Mr Hogg was forced to make a statement in the Commons following claims by Professor Bill Swann, deputy chief veterinary officer for the Royal Society for the Prevention of Cruelty to Animals, that a report on standards in British abattoirs, compiled for the Ministry of Agriculture's Meat Hygiene Service (MHS), was suppressed.
Among those who said they, too, were kept in the dark over the report was Professor Hugh Pennington, head of the team investigating the E. coli outbreak which has killed 18 people in Central Scotland. He said he was "angry" that he had not been told about it. Also left off its circulation list were the independent Spongiform Encephalopathy Advisory Committee (Seac), which advises the Government on BSE, and the National Farmers' Union.
The original report into a pounds 1m audit of over 400 slaughterhouses was edited by Professor Swann while he headed an audit team for the MHS. It expressed concern over the slaughtering of animals whose hides and fleeces were contaminated with faeces and highlighted a raft of other hygiene concerns, which were edited down in the final version.
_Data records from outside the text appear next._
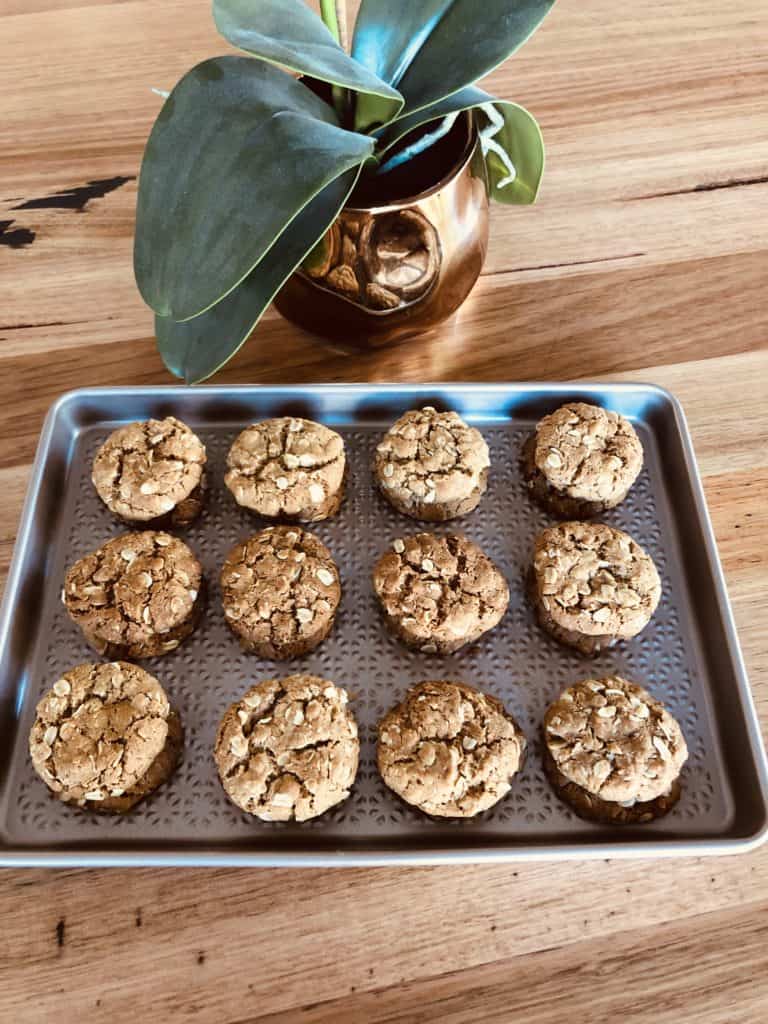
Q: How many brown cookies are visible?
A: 12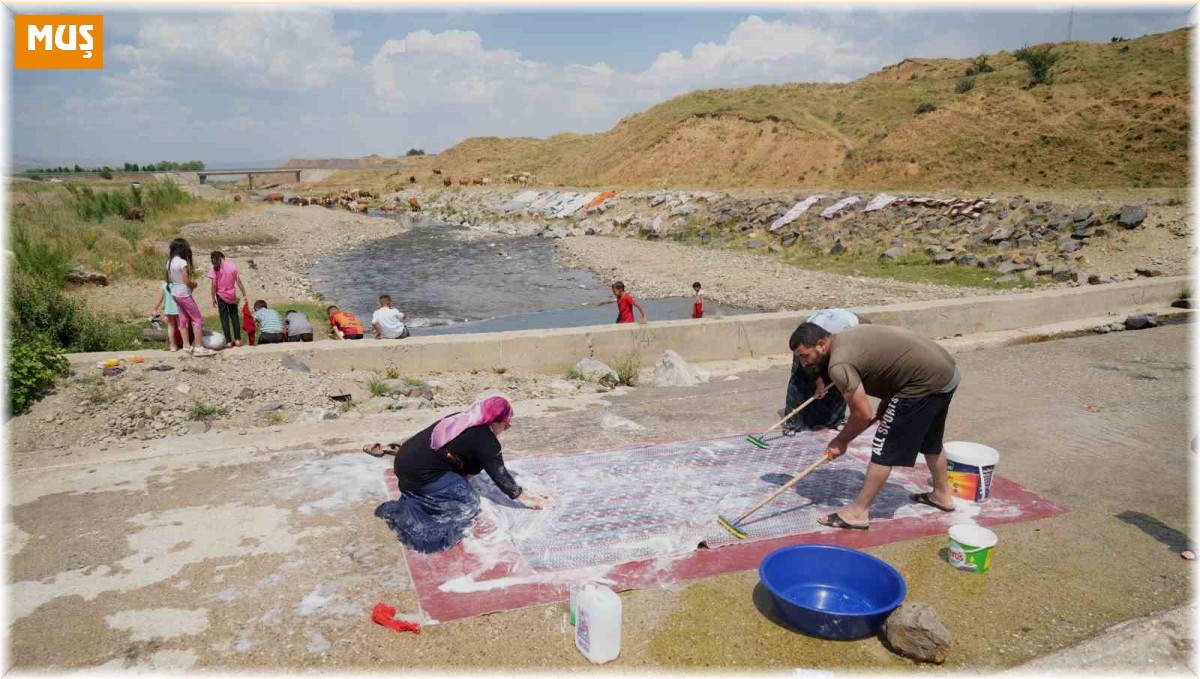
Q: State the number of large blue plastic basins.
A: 1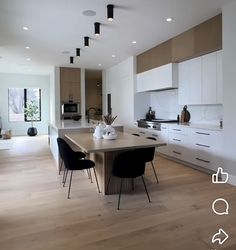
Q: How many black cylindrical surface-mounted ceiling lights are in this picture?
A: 5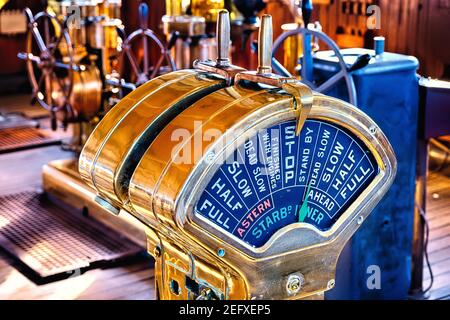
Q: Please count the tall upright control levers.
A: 2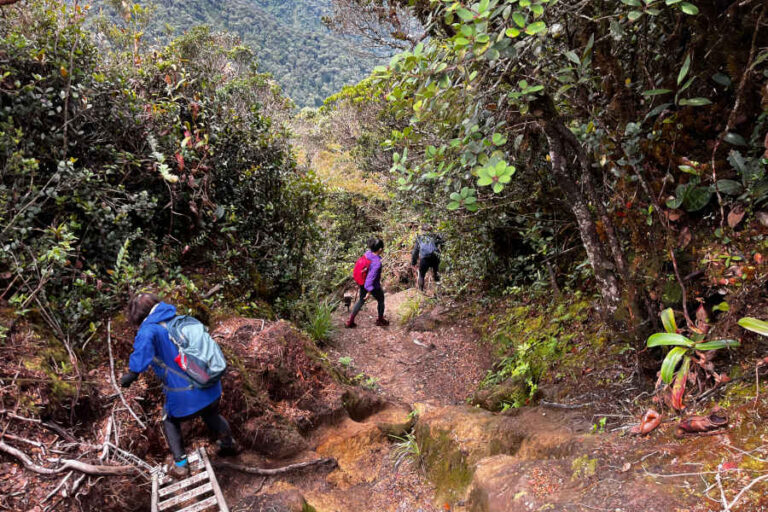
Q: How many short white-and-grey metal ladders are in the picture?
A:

The original report said: "Organisms such as Escherichia coli 0157 and salmonella can be introduced into the plant on the skins of dirty livestock." It recommended introducing a national policy on contamination of abattoirs by livestock and was submitted to the MHS in December 1995. Professor Swann said it was to have been published in March 1996 but he was put under pressure to water down its findings and it finally appeared in an edited form, and without his knowledge, in August 1996.
Yesterday, the Ministry of Agriculture, Fisheries and Food (MAFF) said the report was circulated to interest groups.
But Professor Swann said: "I wasn't made aware of this final version until today. ...I am furious that MAFF should have put out in an edited version with my name on it without my consent. I would not have given that consent."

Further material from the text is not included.